Segundo Z. Yacob, todos os seres humanos são iguais perante Deus. Esta igualdade é evidente
pelo facto de Deus ter dado inteligência a toda a espécie humana, e ter feito todo o corpo mortal.
A morte não descrimina, é o último equalizador.

Assim, do mesmo modo que todo o corpo humano tem o mesmo destino mortal, todas as pessoas
com inteligência podem entender a vontade de Deus através da revelação, que se manifesta em
forma de revelação racional.

Essa revelação racional é a verdade. A fé falsa ou falsidade é consequência da ausência da


verdade revelada. Ora, a verdade não é dada a pessoas arrogantes que presumem estar destinadas
a possuí-la e a experimentá-la de forma exclusiva. A verdade não é exclusiva a ninguém, ela
ocorre sempre que as pessoas crêem em algo nobre ou valor superior, como, o amor a outros,
que é um valor elevado ao qual todos os homens devem acreditar.

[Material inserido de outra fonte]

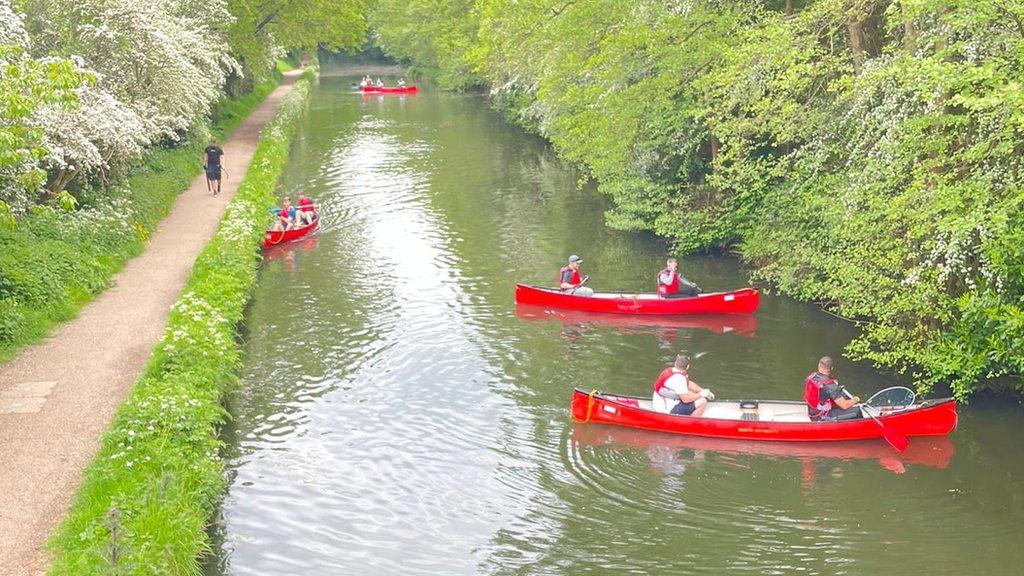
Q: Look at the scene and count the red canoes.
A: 4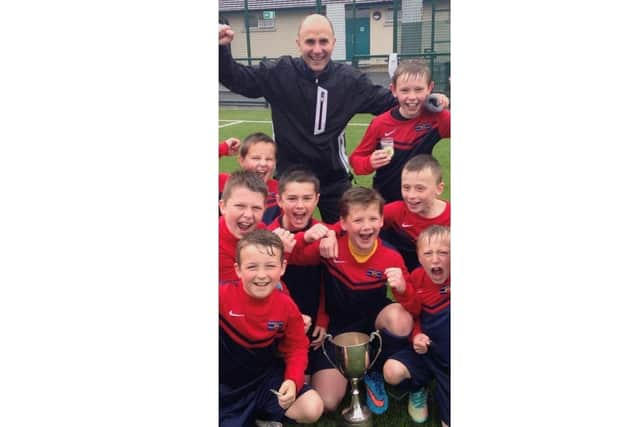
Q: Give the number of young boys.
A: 8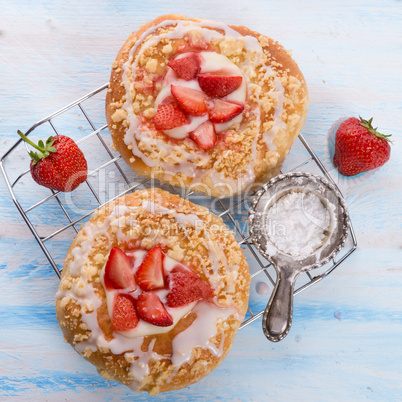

Deus deu inteligência a cada ser humano, para servir de instrumento da busca da verdade, para
evitar a falsidade. Isto é o que torna os seres humanos excepcionais. Se eles exercitarem o poder
das suas capacidades racionais e volitivas, podem decifrar a verdade da falsidade e escolherem,
infalivelmente, a verdade no lugar da falsidade. Mas a natureza humana é tão preguiçosa e
presunçosa que não consegue resistir aos desafios e tentações de se afastar da luz racional para
guiar-se por leis irracionais.
Quando o ser humano procura orientar-se por si só, sem a direcção de Deus, perde a capacidade
de discernir a verdade e a falsidade. A direcção de Deus é o poder que capacita os indivíduos a
julgar e optar por alternativas correctas. Por isso, sem a ajuda de Deus, os homens são tão fracos
que não podem ser capazes de escolher a verdade no lugar da falsidade.